__Exercise instructions__
With pictures omitted, output the records below exactly as they appear.
BEGIN
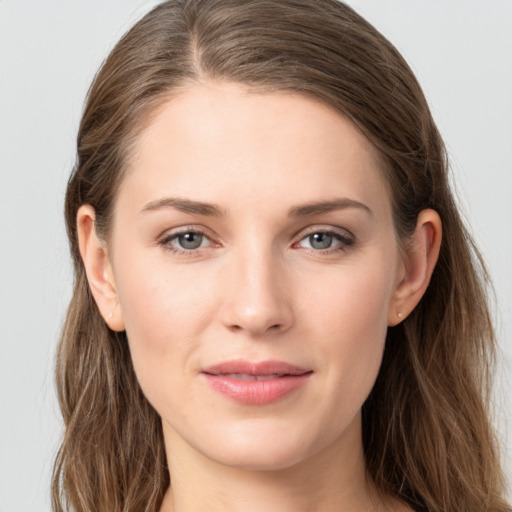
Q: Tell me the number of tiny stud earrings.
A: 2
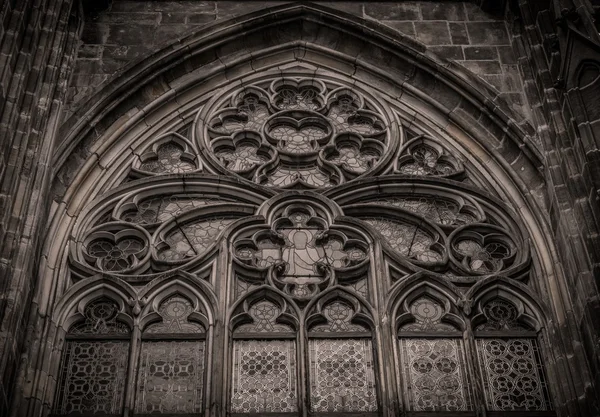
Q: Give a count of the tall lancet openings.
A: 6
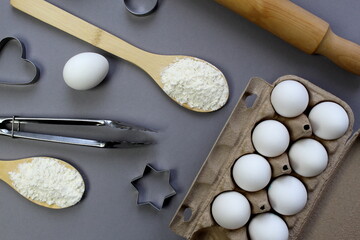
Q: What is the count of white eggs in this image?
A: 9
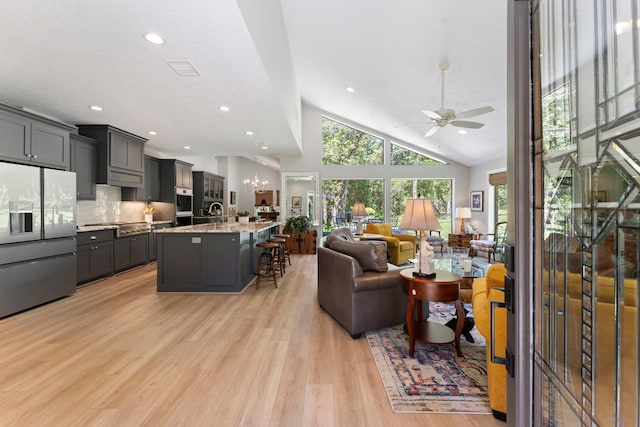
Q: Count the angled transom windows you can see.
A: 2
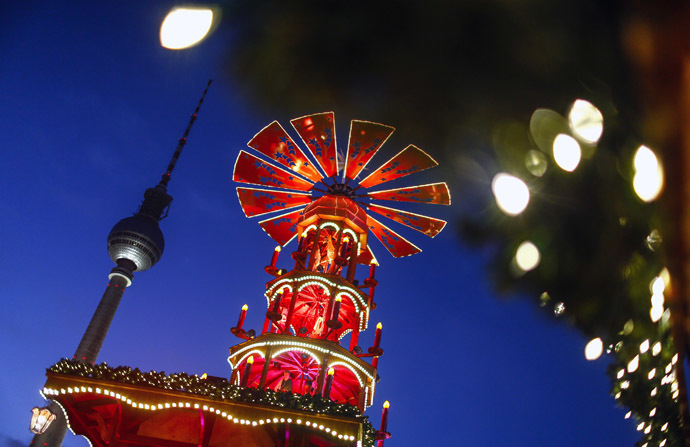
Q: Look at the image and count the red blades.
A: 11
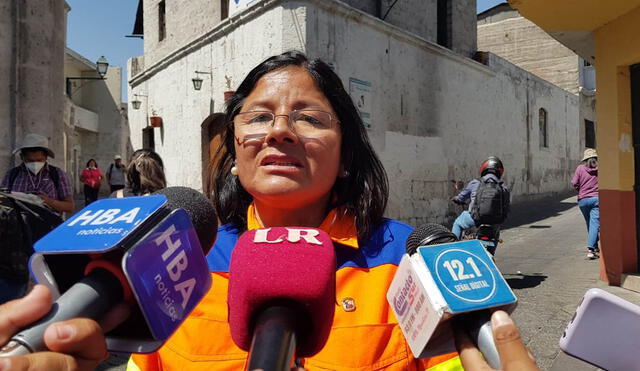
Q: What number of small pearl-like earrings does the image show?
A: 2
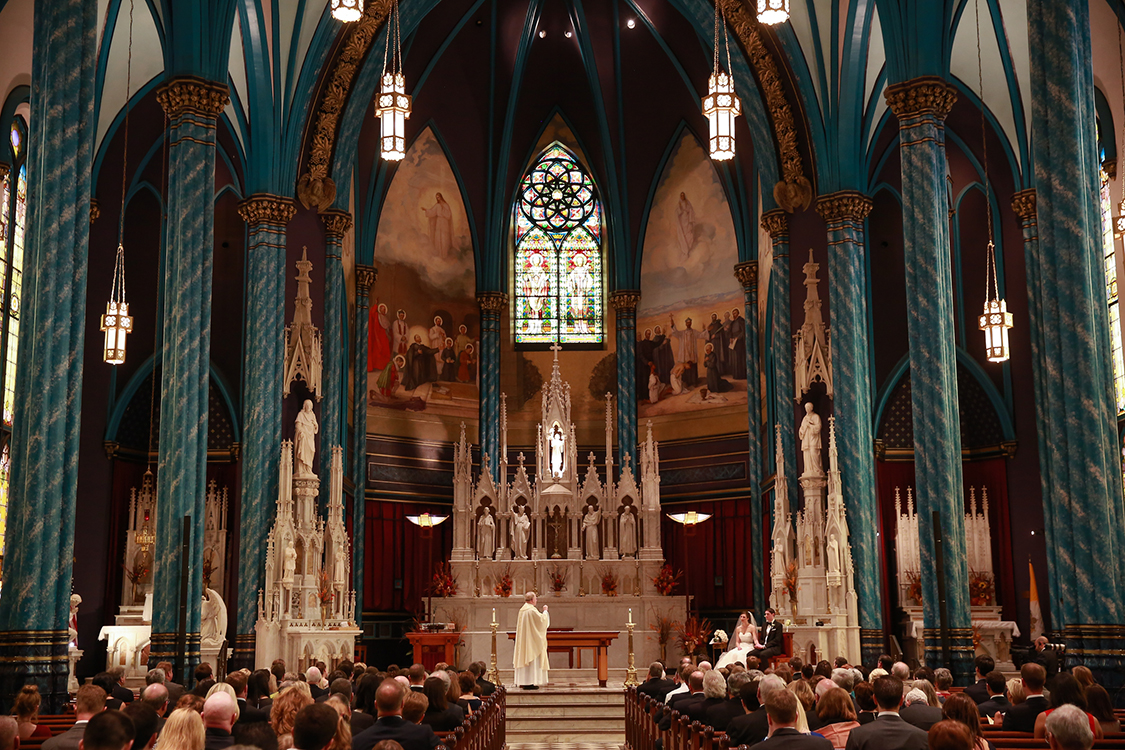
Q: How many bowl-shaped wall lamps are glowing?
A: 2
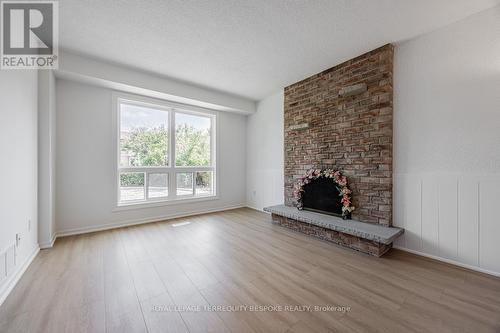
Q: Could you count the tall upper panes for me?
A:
END
__Output for this task__
Q: Tell me the number of tiny stud earrings.
A: 2
Q: Give a count of the tall lancet openings.
A: 6
Q: What is the count of white eggs in this image?
A: 9
Q: Count the angled transom windows you can see.
A: 2
Q: Look at the image and count the red blades.
A: 11
Q: What number of small pearl-like earrings does the image show?
A: 2
Q: How many bowl-shaped wall lamps are glowing?
A: 2
Q: Could you count the tall upper panes for me?
A:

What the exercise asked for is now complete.